Problem to solve: Look through the material below and return every line that contains "wooden".

#### Data for this task ####

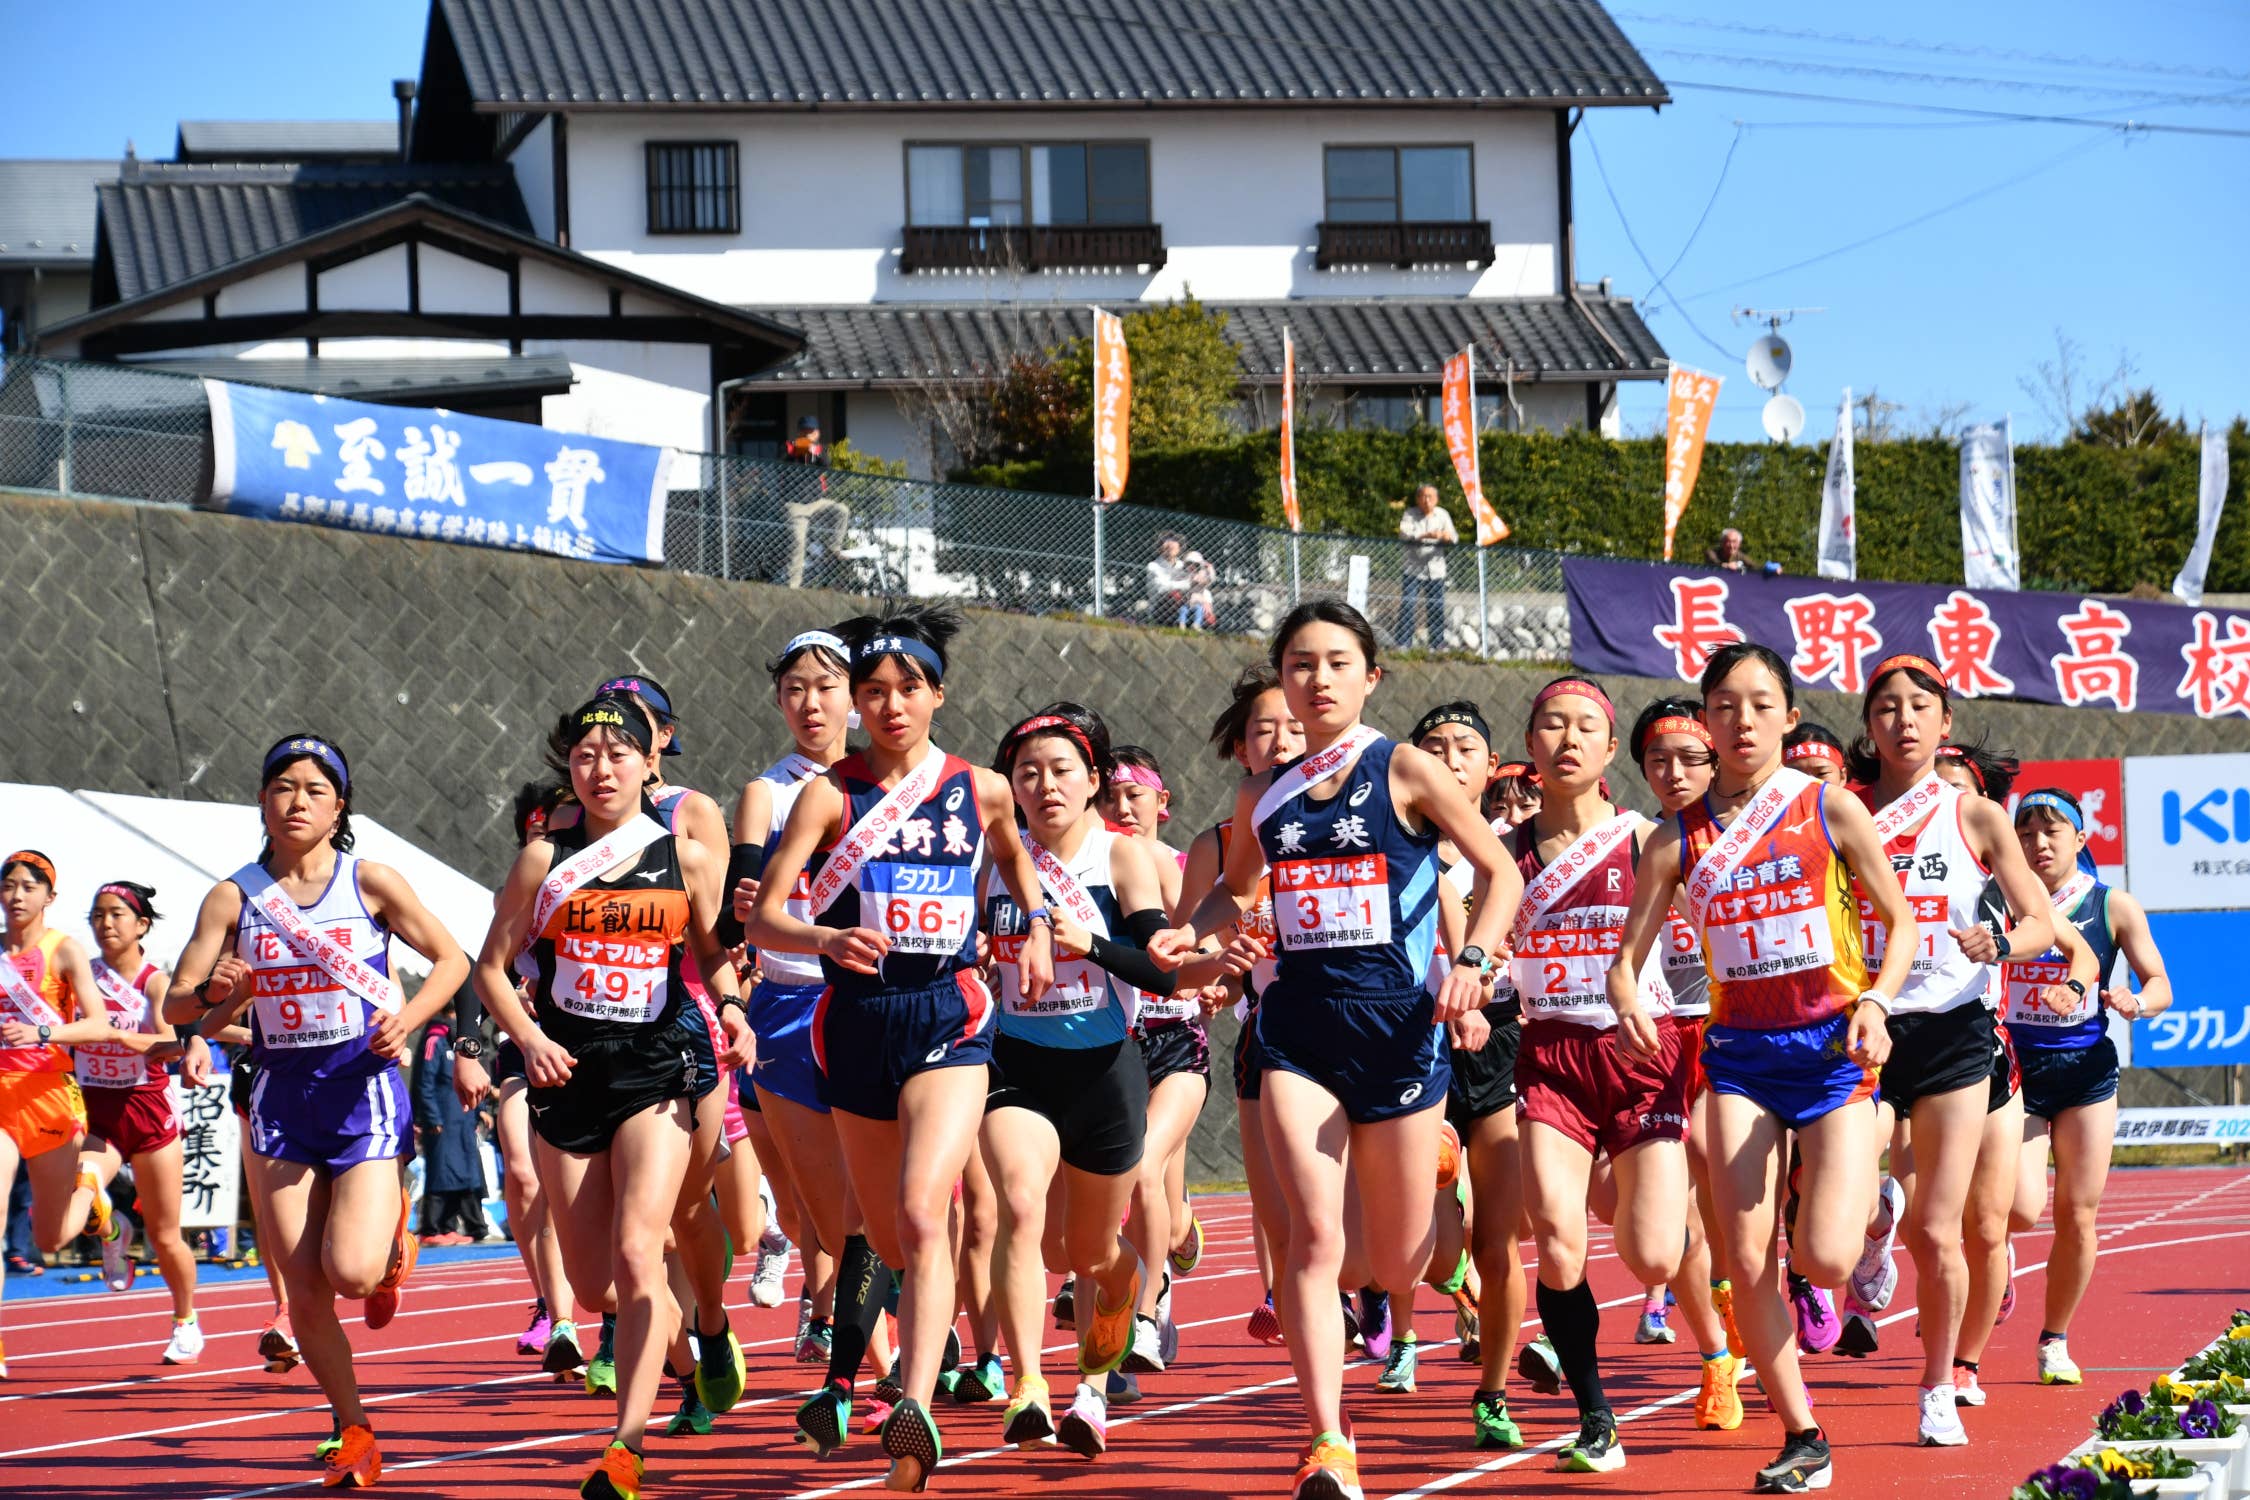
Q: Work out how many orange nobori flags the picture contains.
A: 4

####
#### Data for this task ####

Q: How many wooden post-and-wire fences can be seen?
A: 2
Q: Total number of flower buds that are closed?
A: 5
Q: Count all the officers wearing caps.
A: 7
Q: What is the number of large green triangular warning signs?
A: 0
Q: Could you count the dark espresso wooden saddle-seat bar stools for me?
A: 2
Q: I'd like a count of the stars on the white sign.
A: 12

####
#### Data for this task ####

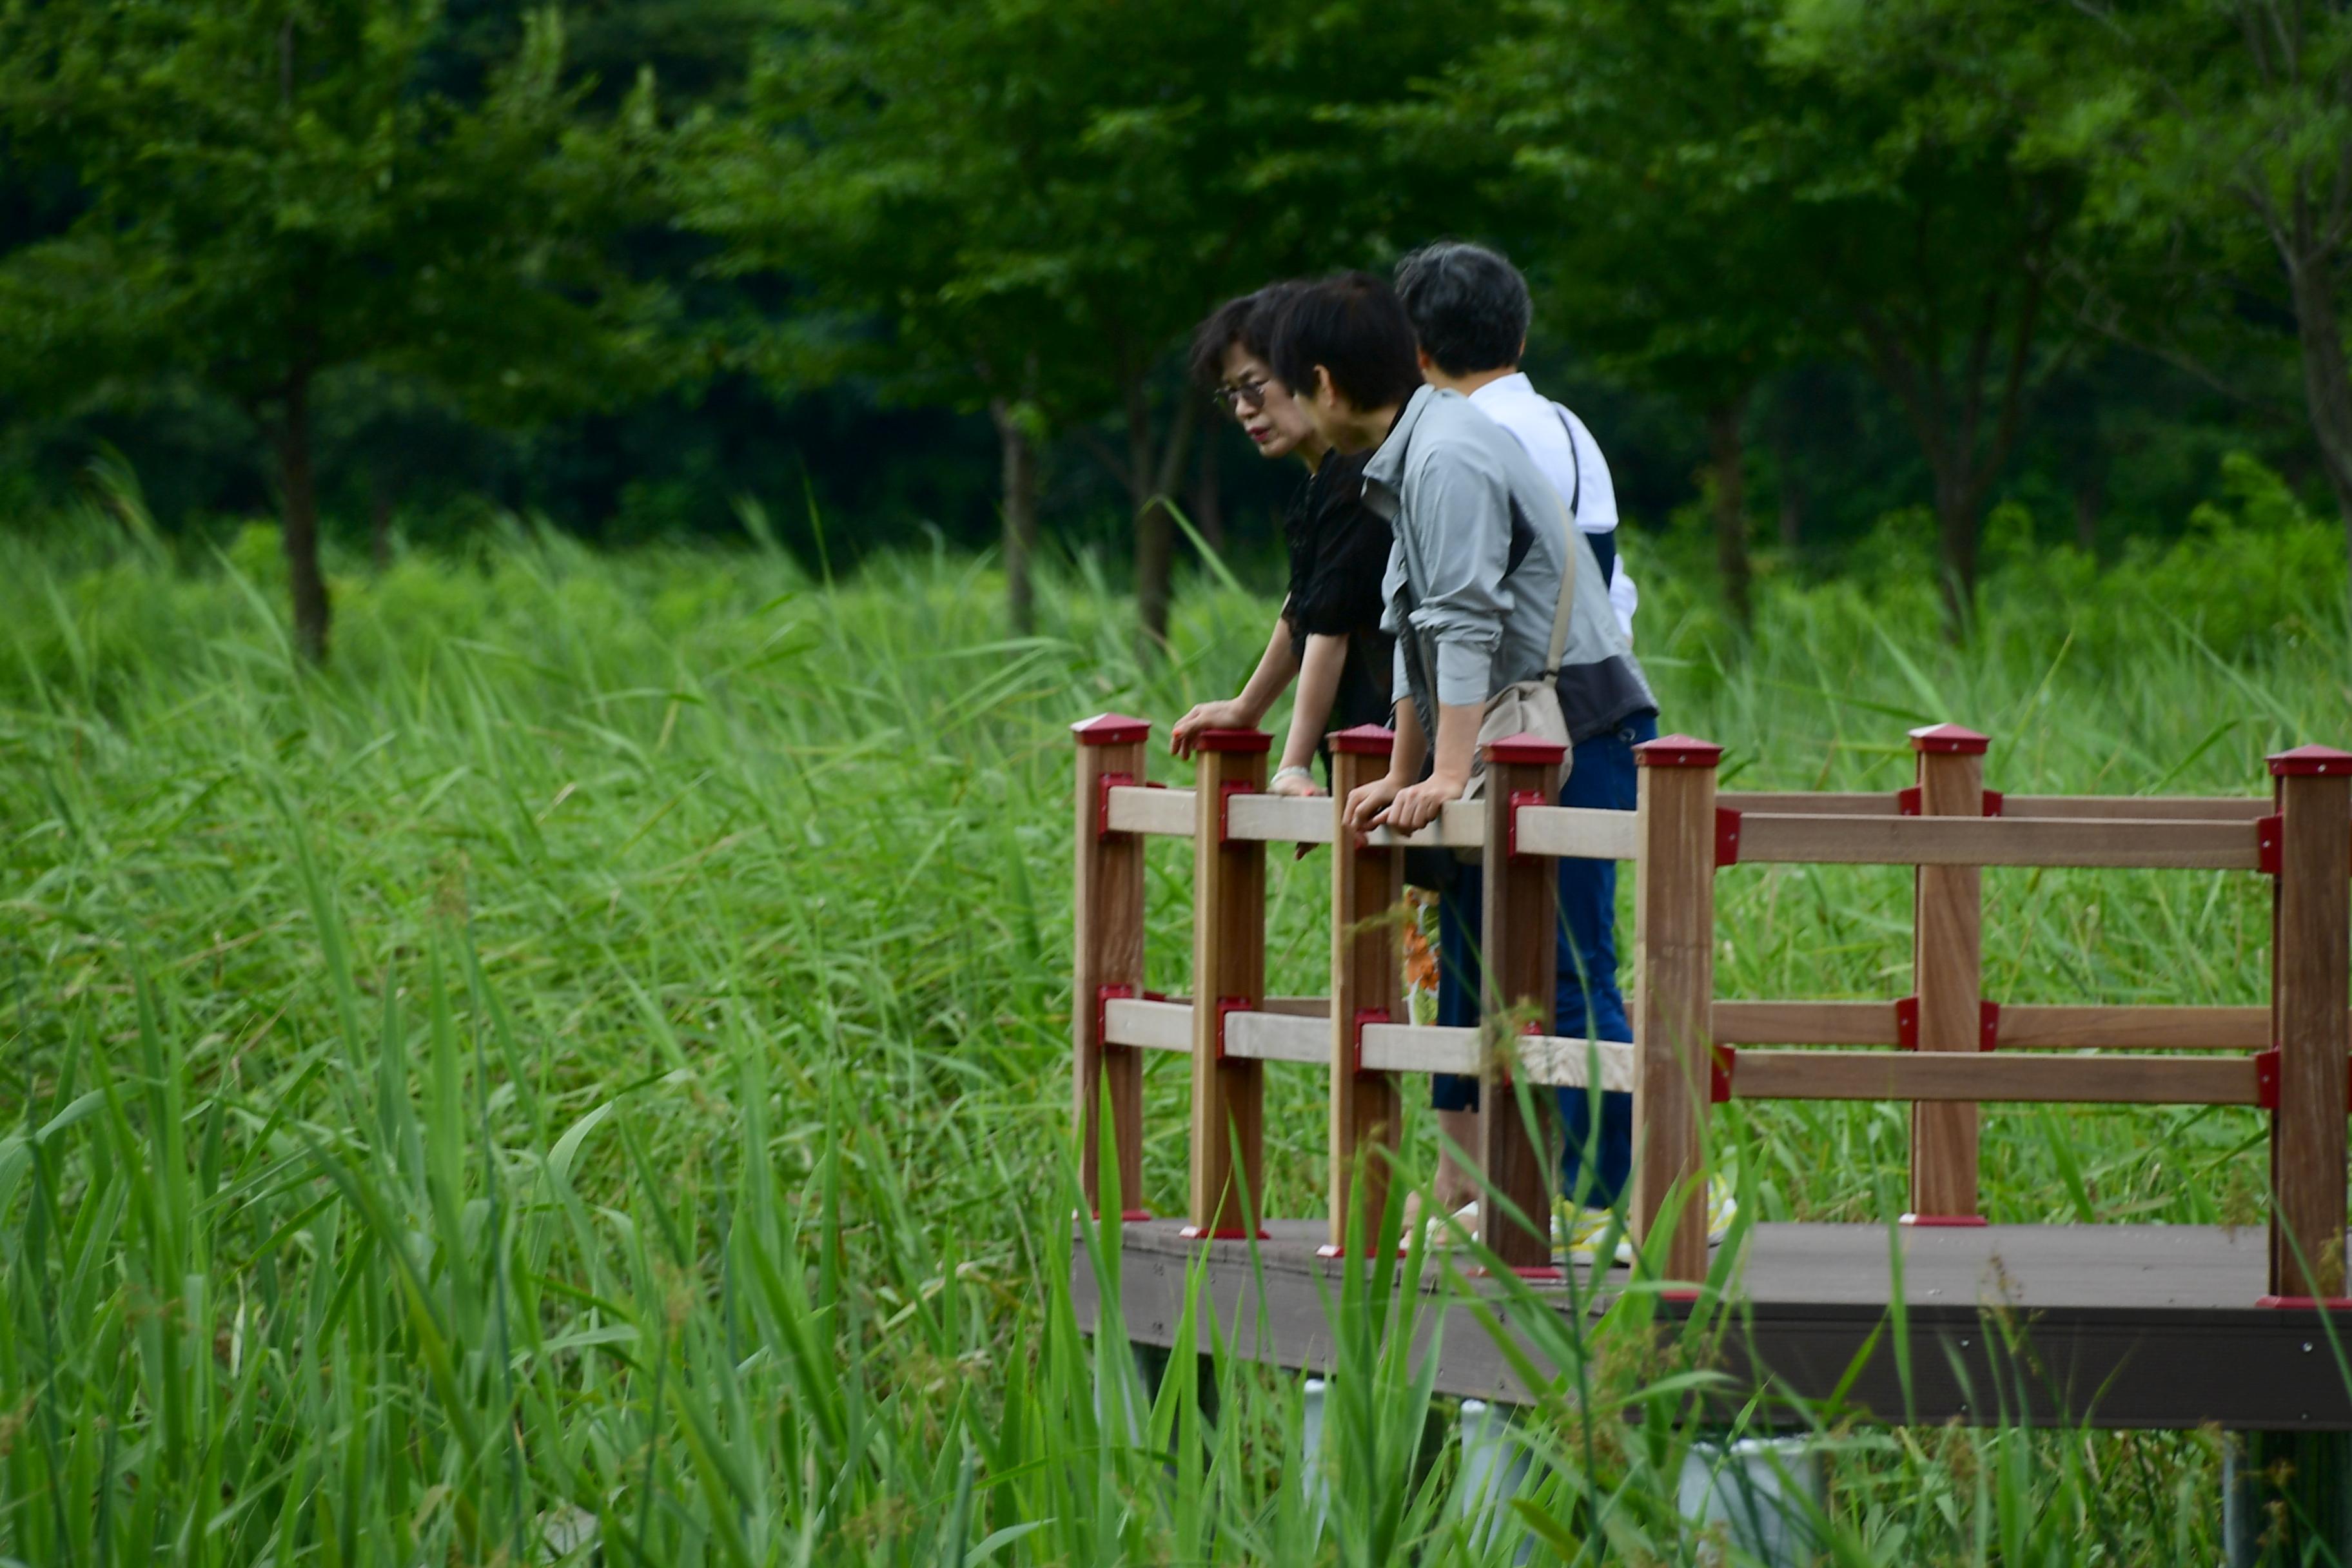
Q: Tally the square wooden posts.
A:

####

Result of the task:
Q: How many wooden post-and-wire fences can be seen?
Q: Could you count the dark espresso wooden saddle-seat bar stools for me?
Q: Tally the square wooden posts.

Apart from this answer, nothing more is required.